Si tenemos presente que en la capital se han celebrado casi 2.200 manifestaciones en lo que va de año, nos podemos hacer una idea de las molestias y el hartazgo que sufren muchos madrileños, especialmente aquellos que viven, trabajan o tienen que circular por el triángulo que forman la Puerta del Sol, Cibeles y la Plaza de Neptuno, lugar donde empiezan, pasan o acaban la mayoría de las manifestaciones.
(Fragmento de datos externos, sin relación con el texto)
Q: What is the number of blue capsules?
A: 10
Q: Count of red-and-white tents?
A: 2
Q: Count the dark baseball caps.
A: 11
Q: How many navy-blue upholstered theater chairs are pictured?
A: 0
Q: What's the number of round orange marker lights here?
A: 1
Haciéndose eco de esta indignación de comerciantes y vecinos, la delegada del Gobierno en Madrid, Cristina Cifuentes, ha propuesto abrir un debate sobre el modo de articular de mejor manera el derecho de reunión y manifestación, para que su ejercicio sea compatible con el derecho a vivir, circular y trabajar en un lugar habitable. En la misma línea, el fiscal general del Estado, Eduardo Torres Dulce, ha señalado que los poderes públicos pueden regular, si lo consideran necesario y sólo administrativamente, el derecho de manifestación.
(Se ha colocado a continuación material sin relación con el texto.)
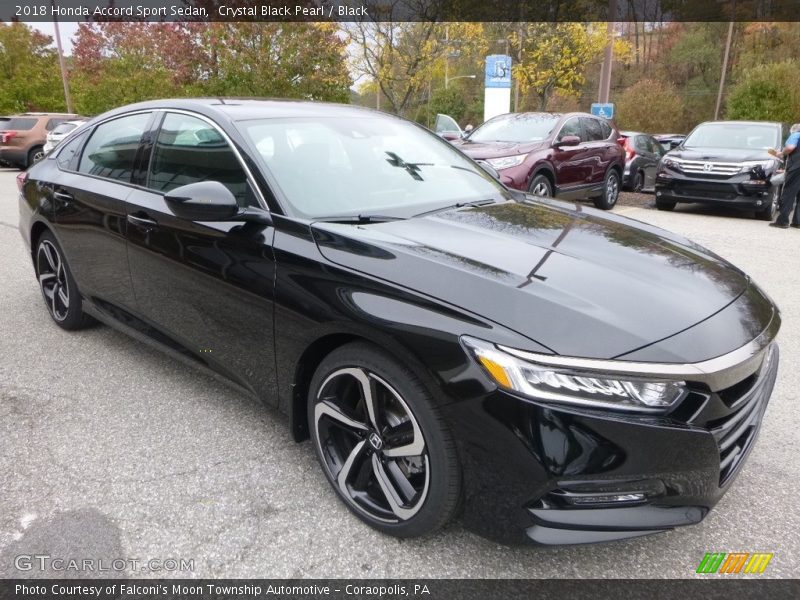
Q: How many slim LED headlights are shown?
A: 1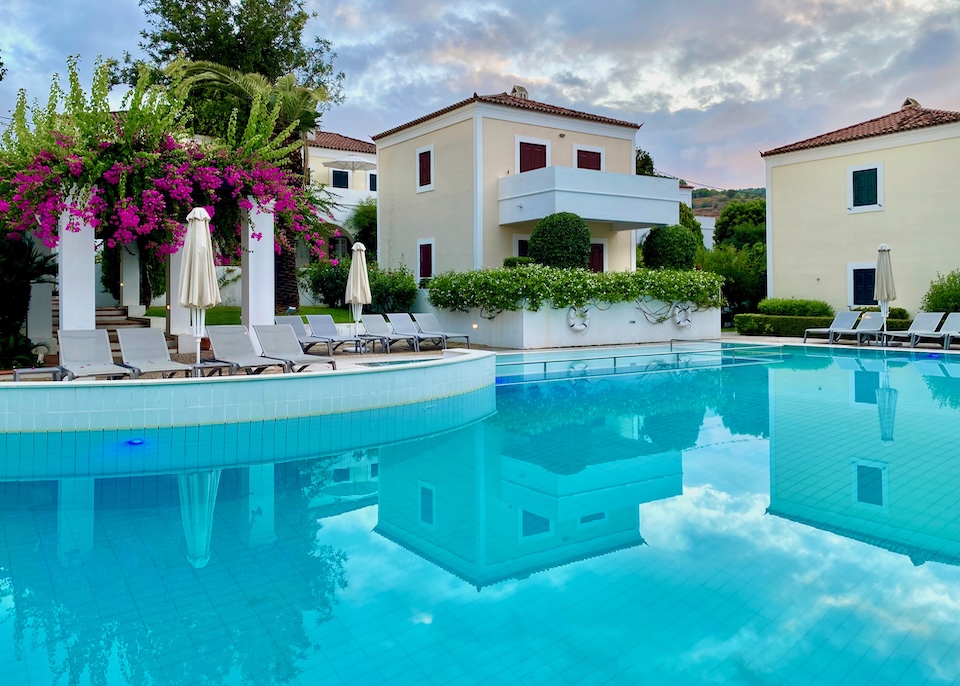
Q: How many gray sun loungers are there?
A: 13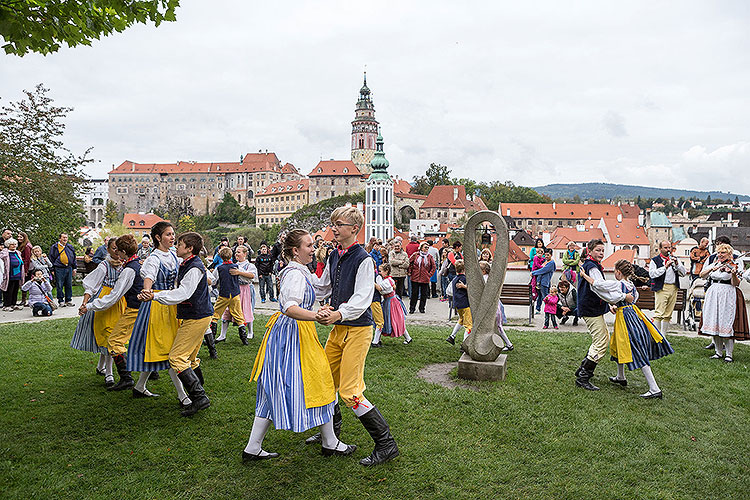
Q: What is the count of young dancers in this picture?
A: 14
Ha bastado con que Cifuentes y Torres Dulce hicieran esas sensatas declaraciones para que muchos denuncien poco menos que una intentona fascista encaminada a mermar o suprimir libertades fundamentales. Lo cierto, sin embargo, es que el derecho de reunión y de manifestación no sólo se puede regular, sino que está de hecho regulado por la Ley Orgánica 9/1983. Cosa distinta es si consideramos que está bien o mal regulado, y si se ha conseguido el equilibrio a que debe aspirar todo orden jurídico.
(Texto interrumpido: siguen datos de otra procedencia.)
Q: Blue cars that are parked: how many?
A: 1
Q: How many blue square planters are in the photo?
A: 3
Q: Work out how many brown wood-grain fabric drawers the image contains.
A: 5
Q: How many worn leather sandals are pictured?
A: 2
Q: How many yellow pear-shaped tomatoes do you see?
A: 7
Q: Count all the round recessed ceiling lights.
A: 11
En principio, el articulo 10 de esa ley permite a la autoridad gubernativa modificar la fecha, el lugar, la duración o el itinerario de una reunión o manifestación, incluso prohibirla si considera que existen "razones fundadas de que puedan producirse alteraciones del orden público, con peligro para personas o bienes". El problema es que, a afectos prácticos, ese confuso requerimiento ha sido interpretado como exigencia tanto para poder prohibir una manifestación como para algo mucho menos taxativo: poder modificar la duración, el lugar o la fecha de celebración. Es evidente que para esto último deberían bastar razones de racionalización del espacio público y tener presente el perjuicio a terceros que puede ocasionar el ejercicio insistente y reiterado del derecho de manifestación en un mismo lugar, por muy pacífica que sea la forma. Como reclaman con sentido común los comerciantes madrileños: "Que se repartan las manifestaciones, que Madrid es muy grande".
Editorial aparte merecerían quienes, amparándose en el derecho de manifestación, se dedican a practicar la violencia, a enfrentarse a los agentes del orden o a socavar el Estado de Derecho. En este caso no hay que modular derecho alguno, sino ejercitar el deber, acorde a la ley, de reprimir tales conductas. Y es que, frente al papanatismo de algunos, no hay peor agresión al derecho de manifestación que su adulteración por parte de quienes lo utilizan de excusa o amparo para alterar el orden público y causar perjuicio a la ciudadanía.